The response was overwhelming.
100% of the audience said that I should never in a million years say something like that to a woman.
Some called me scum of the earth. Others said I was a chauvinistic pig.
The comments came from men, women, old, young, black, white. It didn’t matter their background.
They all agreed I was scum.
My follow up question didn’t fare any better.
What if she is? I inquired.
You could see the crowd becoming more upset. I pressed on further.
What if her doctor says that she is.
Again the response was overwhelming. I was a jerk.
A little old lady sitting in the front row named Miss Betty said, “If I ever hear you say anything like that to a woman, I will knock your block off.”

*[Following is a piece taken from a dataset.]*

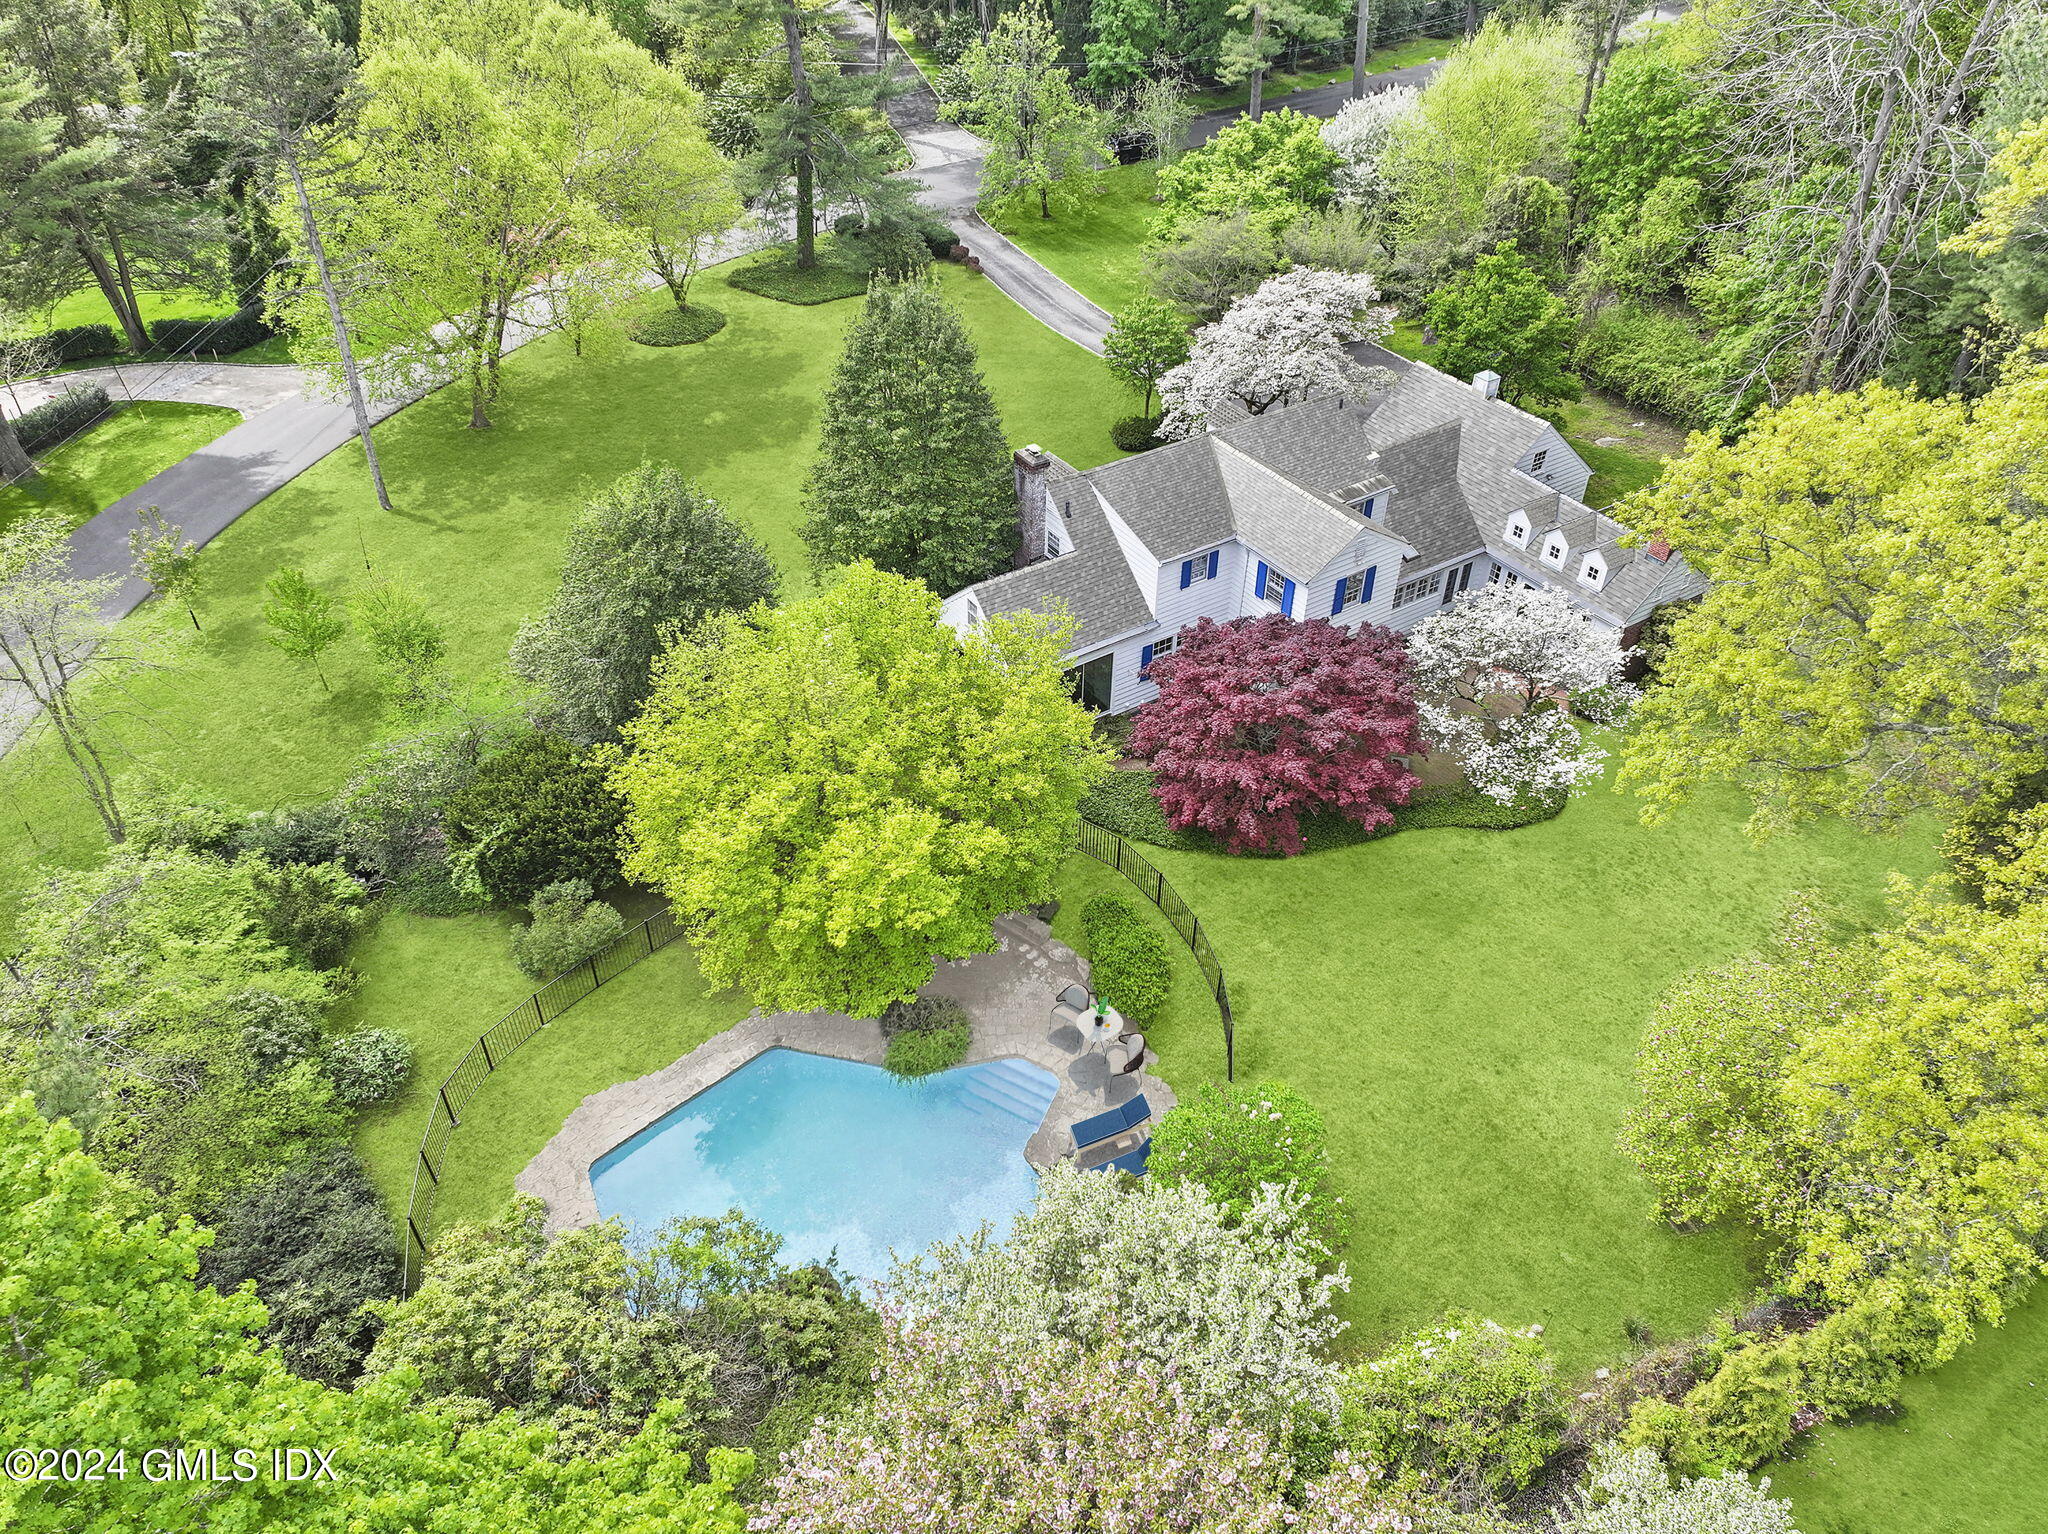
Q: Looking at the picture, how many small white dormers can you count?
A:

It was at this point, I showed them the clip from the movie Money Talks. In it, James, played by Charlie Sheen, took Franklin, played by Chris Tucker, to his engagement party to meet his fiance Grace, played by Heather Locklear. James warned Franklin that Grace had issues with her weight and asked him to not say anything about it. Now if you’ve seen Heather Locklear, you know she’s far from overweight.
When they meet, James immediately calls her fat.
Initially she was shocked by his comment.
But she didn’t do anything rash like punch him in the face.
She didn’t curse or yell.
She waited for the context.
He provided the context, very quickly.
FAT…PHAT. Pretty, Hot and Tempting.
The world needs more people like Grace. Civility and self control are awesome traits. By controlling her trigger, she obtained the context for the conversation and avoided getting mad for no reason.
People who can’t control their triggers fire verbal venom haphazardly. And while it may seem satisfying to get things off your chest, in the end, this behavior erodes relationships.
I mean think about it. No one wants to be around someone who’s constantly overreacting to everything.
So here are three things that you can do when you feel like you’re about to be triggered.
First, just to shut up. It’s just that simple. Shut your mouth. Don’t overreact. Be more like Grace. As a matter of fact, have some Grace.
Second, seek clarity. Are you absolutely certain about what the person is trying to communicate to you? Probably not. Seek clarity.
Once you have clarity, seek context for the conversation. Are there circumstances surrounding what the person is saying that provides a clear picture to the conversation at hand?
The lack of trigger control is a losing proposition for everyone. At the end of the day, no one can trigger you. You are responsible for your reactions to your environment.